Some people break that cycle with dermabrasion, which Strausser and other board-certified plastic surgeons do. Some form of dermabrasion has been around for nearly 100 years, although the methods certainly have grown more sophisticated with time.

When the goal is skin resurfacing to improve areas deeply damaged by acne, wrinkles, sun damage and age spots, a doctor freezes the skin under local anesthesia, then mechanically "sands" it, removing the top layer. The patient looks sunburned during healing, but after a week or two, a new layer of smoother, healthier skin has replaced the old.

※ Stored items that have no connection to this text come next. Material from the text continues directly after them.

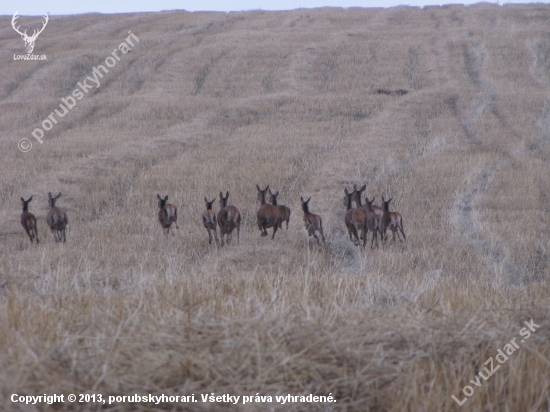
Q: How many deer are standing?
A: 12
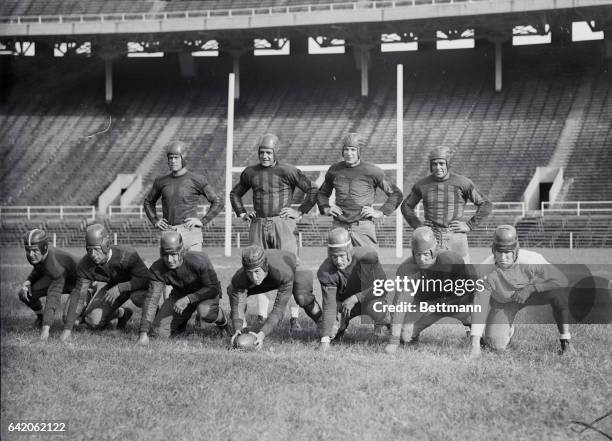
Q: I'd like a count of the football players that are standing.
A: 4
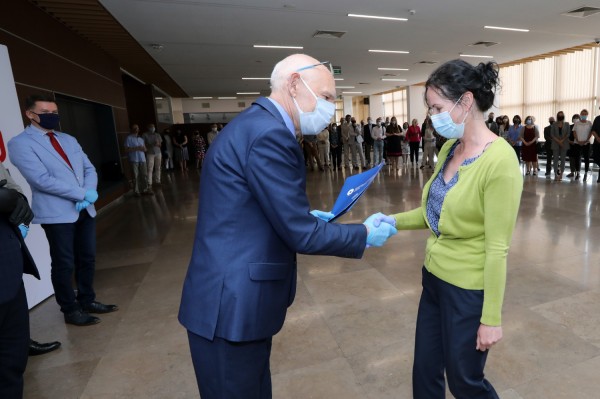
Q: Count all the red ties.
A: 1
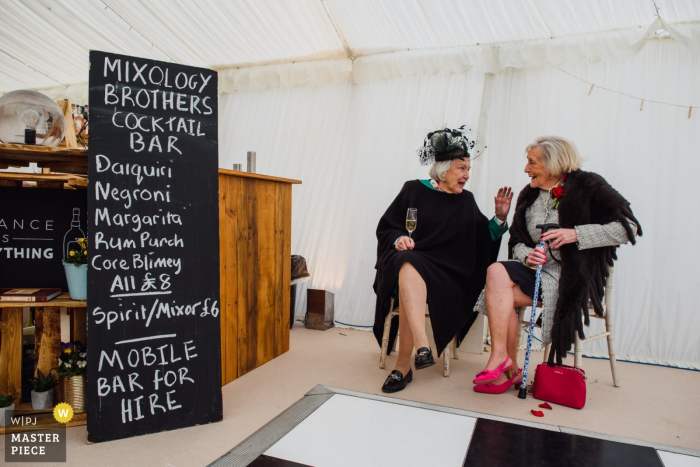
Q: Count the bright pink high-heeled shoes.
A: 2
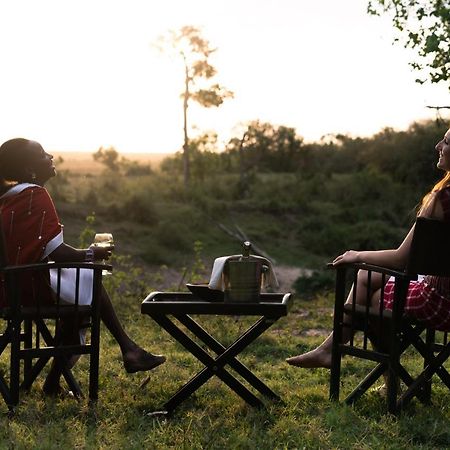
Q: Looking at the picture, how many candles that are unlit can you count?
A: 0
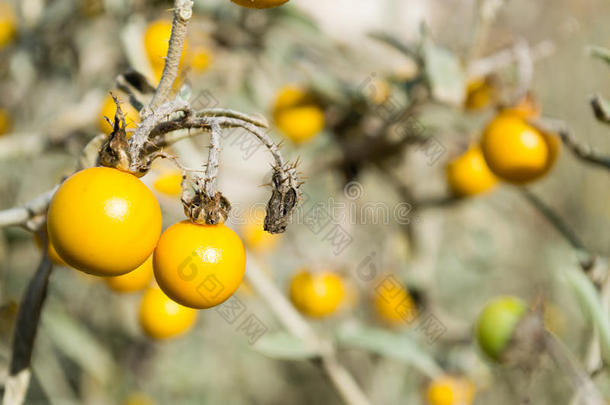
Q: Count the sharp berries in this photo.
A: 2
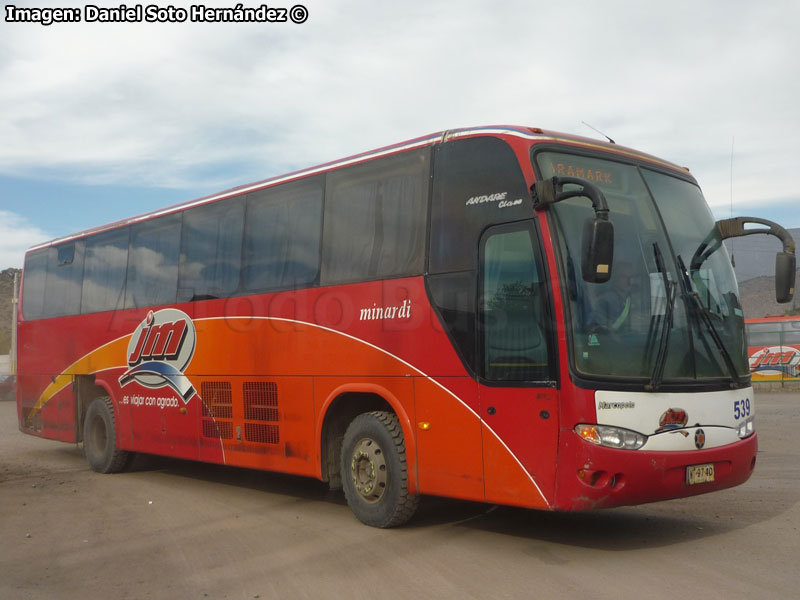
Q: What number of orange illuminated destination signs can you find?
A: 1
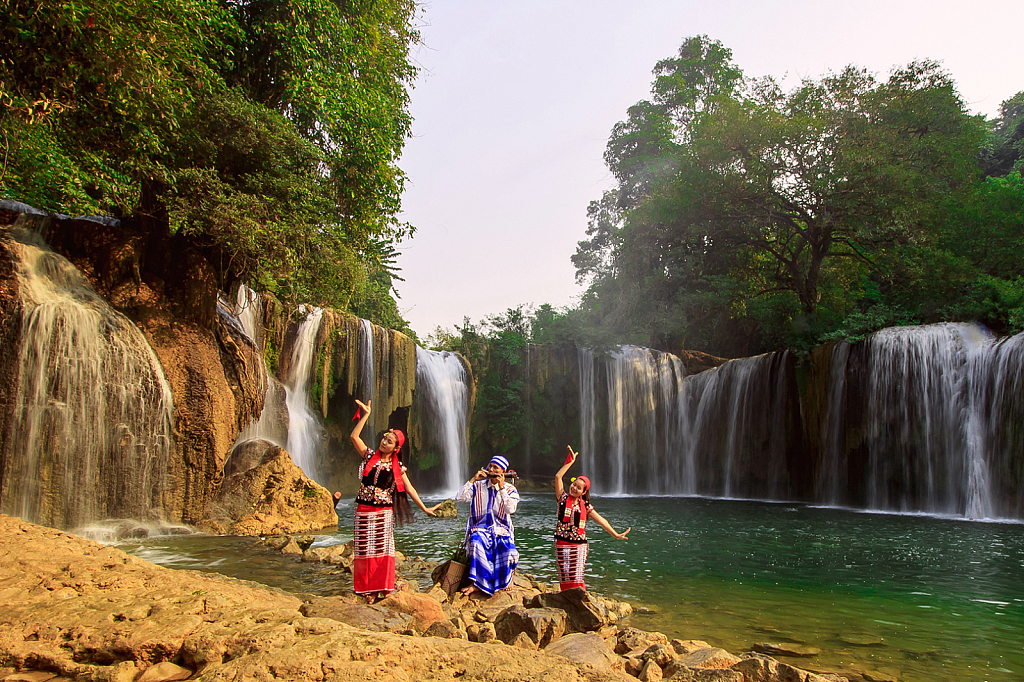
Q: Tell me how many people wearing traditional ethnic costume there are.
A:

Dermabrasion’s little sister, microdermabrasion, is newer and gentler. Using a vacuum-like handheld device that abrades the skin with tiny aluminum oxide crystals, a practitioner sloughs off rough or dead skin, leaving the face with a wind-burned feeling but looking younger and healthier.

Among newer resurfacing options are two general types outlined by Dr. David L. Mobley of Sarasota Plastic Surgery: ablative and nonablative laser resurfacing.

Ablative treatments remove the epidermis, or top layer of skin, causing the one directly underneath to produce collagen and feed the growth of a new, smoother layer. Healing time can be anywhere from a week to two months, depending on the type of laser used. The most common types use either carbon dioxide or intense pulses of light to do their work.

It’s the nonablative laser that has Mobley and some other area practitioners most excited. In this type, laser spikes in tiny, deep columns called microthermal treatment zones are delivered to the epidermal, or lower, layer of skin via a computer-guided handpiece. That’s what makes it a fractional-or trademarked "Fraxel"-procedure that affects only some of the skin.

This treatment is normally done in a series of four sessions, in a medical office. When the full face is treated, 18 to 20 percent of it is done each visit, which lasts about 20 to 25 minutes and is done under topical anesthesia. Treatments are usually spaced two to three weeks apart.

That’s not to say the patient isn’t presentable for two or three weeks. Actually, "There’s a short period of redness and swelling" after a Fraxel laser treatment, Mobley says. "And in a couple of days, you’re back to your life."

With Fraxel laser treatment, marketed by Reliant Technologies, you can go through a treatment and put on make-up or shave right away; new epidermal skin develops within 24 hours. After the period of redness, the skin will look bronzed for anywhere from three to 14 days, then will flake as new skin begins to replace the old. It’s like the peeling from a sunburn, although not painful. Over the following weeks and months, the body repairs the deeper dermal tissues that have been affected by the Fraxel treatment.

Clinical skin care specialist Sandra Day, under the supervision of Dr. W. Michael Bryant, began using the Fraxel laser in late March at Neoderm skin-care center in Sarasota. She points out another advantage to the system: While other laser treatments were intended for the face only, the Fraxel laser can treat virtually any skin area. Fees for the Fraxel service run about $1,000 a session, with generally four sessions needed.

Neoderm aims to bridge the gap between a day spa and a doctor’s office, offering traditional peels, electrolysis, permanent make-up application and some injectable fillers that flesh out an aging face, such as plumping agents like Botox and filling agents like Restylane. And since prevention is still the safest way to have youthful skin, the center also carries more than a dozen skin-care product lines, with ingredients more powerful than a department store can offer.

CHOOSE WITH CARE

For an invasive procedure such as a face-lift, what you need is a board-certified plastic surgeon. What exactly is plastic surgery? According to the American Board of Plastic Surgeons, "Plastic surgery deals with the repair, reconstruction or replacement of physical defects of form or function" of areas of the body.

A certified doctor has graduated from an accredited medical school and has completed at least five years of additional training as a resident surgeon. This includes a minimum three-year residency in an accredited general surgery program and a minimum two-year residency in plastic surgery. To become certified, the doctor then must successfully complete comprehensive written and oral exams.

And then he or she has a reputation to uphold. Ask around.